Strange result from String.Split() - powershell

Why does the following result in an array with 7 elements with 5 blank? I'd expect only 2 elements.
Where are the 5 blank elements coming from?
$a = 'OU=RAH,OU=RAC'
$b = $a.Split('OU=')
$b.Count
$b
<#
Outputs:
7
RAH,
RAC
#>

In order to split by strings (rather than a set of characters) and/or regular expressions, use PowerShell's -split operator:
PS> ('OU=RAH,OU=RAC' -split ',?OU=') -ne '' # parentheses not strictly needed
RAH
RAC
-split by default interprets its RHS as a regular expression, and ,?OU= matches both OU by itself and ,OU, resulting in the desired splitting, returning the tokens as an array.
For all features supported by -split, including literal string matching, limiting the number of tokens returned, and use of script blocks, see Get-Help about_split.
Since the input starts with a match, however, -split considers the first element of the split to be the empty string. By passing the resulting array of tokens to -ne '', we filter out these empty strings.
By contrast, in Windows PowerShell use of the .NET (FullCLR, up to 4.x) String.Split() method, as you've tried, works very differently:
'OU=RAH,OU=RAC'.Split('OU=')
OU= is interpreted as an array of characters, any of which, individually acts as separator - irrespective of the order in which the characters are specified. Leading, adjacent, and trailing separators are by default considered to separate empty tokens, so you get an array of 7 tokens:
#( '', '', '', 'RAH,', '', '', 'RAC')
Note to PowerShell Core users (PowerShell versions 6 and above):
The .NET Core String.Split() method now does have a scalar [string] overload that looks for an entire string as the separator, which PowerShell Core selects by default; to get the character-array behavior described, you must cast to [char[]] explicitly:
'OU=RAH,OU=RAC'.Split([char[]] 'OU=')
If you construct the .Split() method call carefully, you can specify strings, but note that you still don't get regular-expression support:
PS> 'OU=RAH,OU=RAC'.Split([string[]] 'OU=', 'RemoveEmptyEntries')
RAH,
RAC
works to split by literal string OU=, removing empty entries, but as you can see, that doesn't allow you to account for the ,
You can take this further by specifying an array of strings to split by, which works in this simple case, but ultimately doesn't give you the same flexibility as the regular expressions that PowerShell's -split operator provides:
PS> 'OU=RAH,OU=RAC'.Split([string[]] ('OU=', ',OU='), 'RemoveEmptyEntries')
RAH
RAC
Note that specifying an (array of) strings requires the 2-argument form of the method call, meaning you must also specify a System.StringSplitOptions enumeration value. Use 'None' to not apply any options (as of this writing, the only true option that is supported is 'RemoveEmptyEntries', as used above).
(The type-safe way to specify option is to use, e.g., [System.StringSplitOptions]::None, however, passing the option name as a string is a convenient shortcut; e.g., 'None'.)
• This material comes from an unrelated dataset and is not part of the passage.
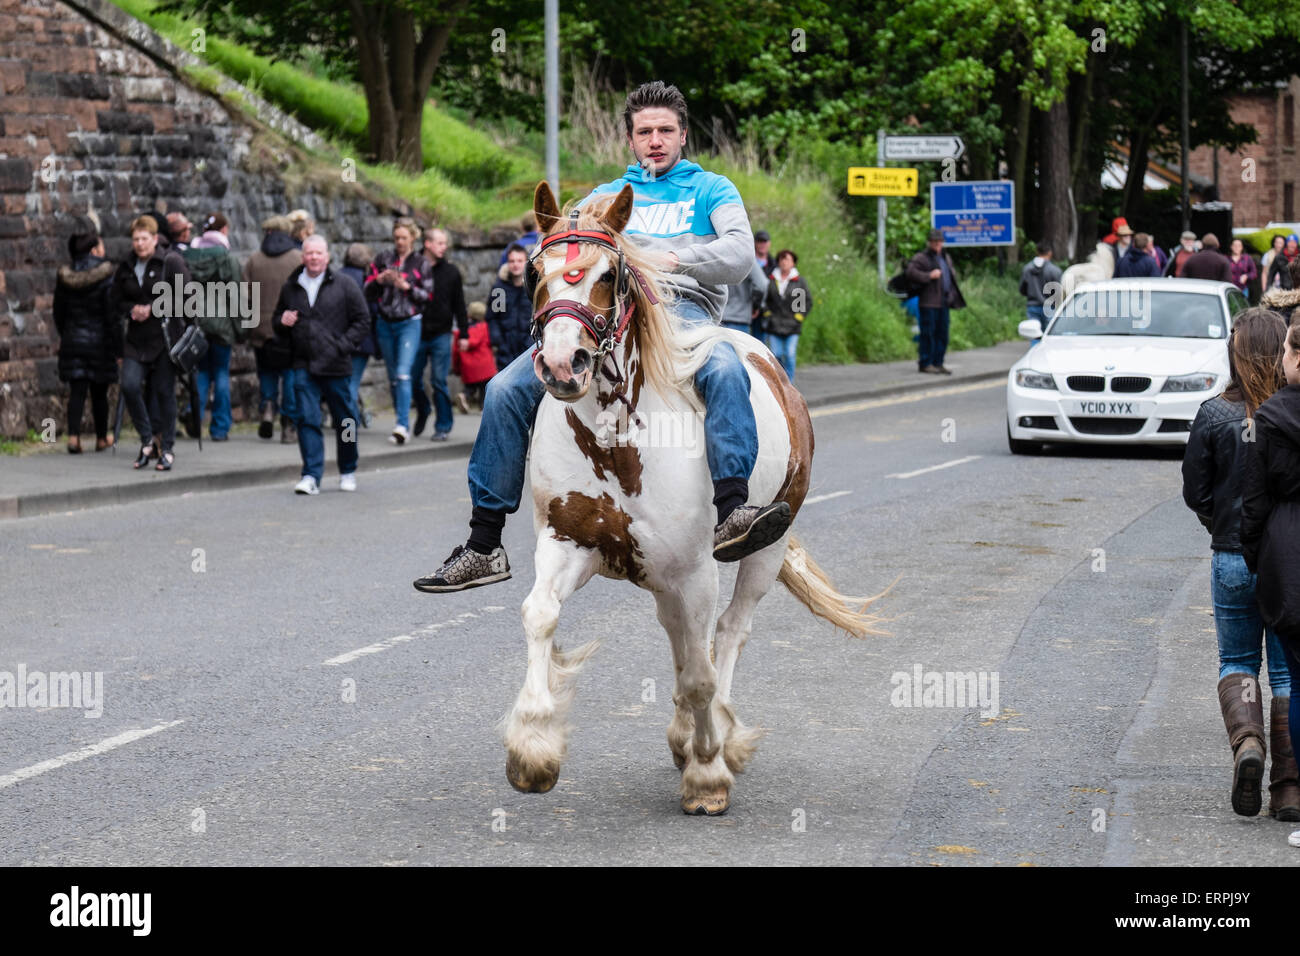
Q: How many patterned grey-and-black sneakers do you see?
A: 2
It splits the string for each character in the separator. So its splitting it on 'O', 'U' & '='.
As #mklement0 has commented, my earlier answer would not work in all cases. So here is an alternate way to get the expected items.
$a.Split(',') |% { $_.Split('=') |? { $_ -ne 'OU' } }
This code will split the string, first on , then each item will be split on = and ignore the items that are OU, eventually returning the expected values:
RAH
RAC
This will work even in case of:
$a = 'OU=FOO,OU=RAH,OU=RAC'
generating 3 items FOO, RAH & RAC
To get only 2 string as expected you could use following line:
$a.Split('OU=', [System.StringSplitOptions]::RemoveEmptyEntries)
Which will give output as:
RAH,
RAC
And if you use (note the comma in the separator)
$a.Split(',OU=', [System.StringSplitOptions]::RemoveEmptyEntries)
you will get
RAH
RAC
This is probably what you want. :)

Never mind. Just realised it looks for strings on either side of 'O', 'U', and '='.
There are therefore 5 blank chars (in front of the first 'O', between 'O' and 'U', between 'U' and '=', between the second 'O' and 'U', between the second 'U' and '=').
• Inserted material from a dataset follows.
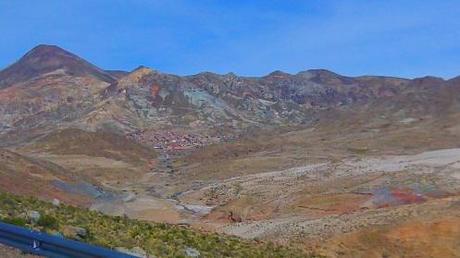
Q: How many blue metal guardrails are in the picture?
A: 1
String.Split() is character oriented. It splits on O, U, = as three separate places.
Think of it as intending to be used for 1,2,3,4,5. If you had ,2,3,4, it would imply there were empty spaces at the start and end. If you had 1,2,,,5 it would imply two empty spaces in the middle.
You can see with something like:
PS C:\> $a = 'OU=RAH,OU=RAC'
PS C:\> $a.Split('RAH')
OU=
,OU=
C
The spaces are R_A_H and R_A. Split on the end of a string, it introduces blanks at the start/end.
PowerShell's -split operator is string oriented.
PS D:\t> $a = 'OU=RAH,OU=RAC'
PS D:\t> $a -split 'OU='
RAH,
RAC
You might do better to split on the comma, then replace out OU=, or vice versa, e.g.
PS D:\t> $a = 'OU=RAH,OU=RAC'
PS D:\t> $a.Replace('OU=','').Split(',')
RAH
RAC

Related

powershell: concatenate an extension to each element of an array [duplicate]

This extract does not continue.